Tras sentir una puñalada de culpabilidad por haber albergado pensamientos tan poco caritativos, Léonie se acercó a la mesa y besó a su madre en la mejilla con más entusiasmo que de costumbre.

—Buenos días, mamá —le dijo, y se volvió a saludar a su hermano.

En ese momento, nada más verlo, se le abrieron los ojos como platos. Él tenía el izquierdo cerrado a causa de la hinchazón, además de llevar una mano vendada y ostentar una moradura amarillenta en torno a la mandíbula.

—Anatole, ¿se puede saber qué…?

La interrumpió en seco.

—Estaba contándole a mamá cómo vos vimos atrapados anoche en los alborotos de los manifestantes que tomaron al asalto el palacio Garnier —aclaró él en tono imperioso, traspasándola con la mirada—. Y qué malísima suerte tuve al llevarme unos cuantos mamporros.

Léonie se quedó atónita mirándolo.

—Incluso ha salido en la primera plana de Le Fígaro —dijo Marguerite, y golpeó el periódico con una de sus uñas inmaculadas—. ¡Sólo de pensar lo que podía haber pasado…! Te podían haber matado, Anatole. Gracias al cielo que estuviste allí para cuidar de Léonie. Aquí dice que hubo varios muertos.

—No te inquietes, mamá, que ya me ha visto el médico —dijo él—. En realidad, tiene peor pinta de lo que es.

Léonie abrió la boca, a punto de decir algo, y la cerró en el acto, al captar una mirada de advertencia que le lanzó Anatole.

—¡Más de cien detenidos! —siguió diciendo Marguerite—. ¡Varios muertos! ¡Y explosiones, nada menos! ¡En el palacio Garnier! A todas luces, París se está convirtiendo en una ciudad intolerable. Es una ciudad sin ley. La verdad es que esto ya no hay quien lo soporte.

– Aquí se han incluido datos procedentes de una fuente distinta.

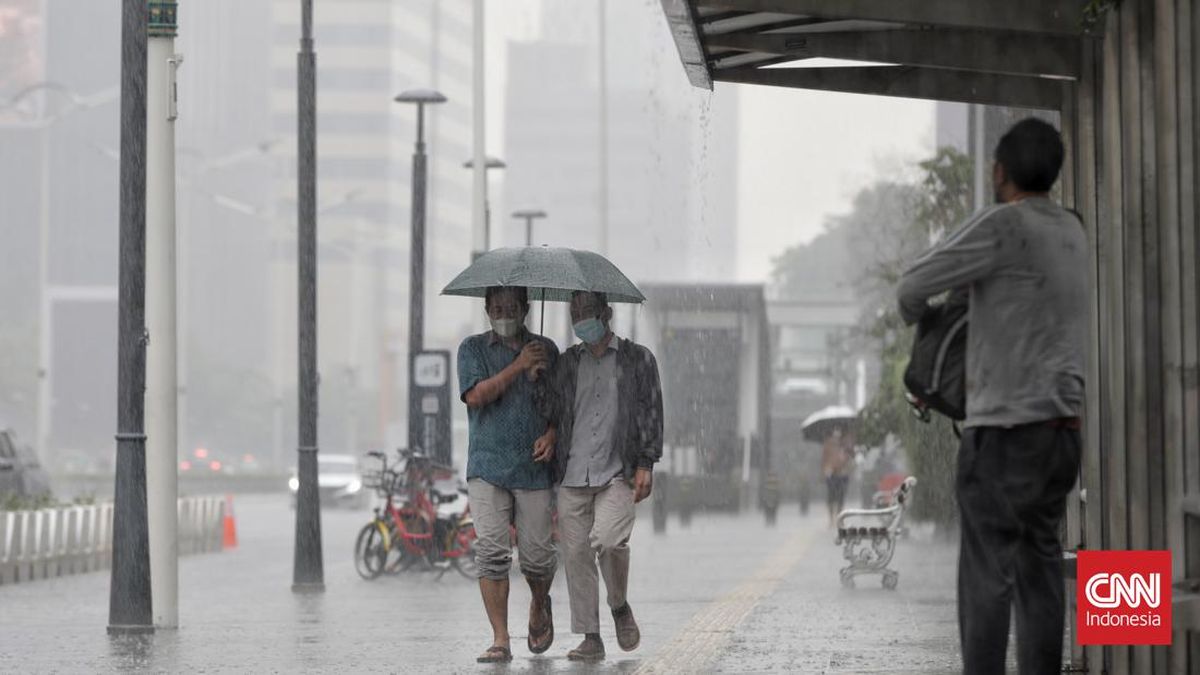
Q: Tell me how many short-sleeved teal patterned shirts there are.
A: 1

—No hay nada que soportar, mamá —apostilló Léonie con impaciencia—. Tú no estuviste allí, yo me encuentro bien, y Anatole… —calló un momento, y lo miró largo y tendido—, Anatole ya te ha dicho que está bien, que la cosa parece peor de lo que es. No hay por qué inquietarse.

Marguerite esbozó una sonrisa desmadejada.

—No tenéis ni idea de lo que ha de sufrir una madre.

—Ni lo quiero saber —masculló Léonie para sus adentros, tomando a la vez un panecillo y untándolo generosamente con mantequilla y mermelada de albaricoque.

Durante un rato, el desayuno transcurrió en silencio. Léonie siguió lanzando miradas inquisitivas a Anatole, que prefirió no hacer caso.

Llegó la criada con el correo en una bandeja.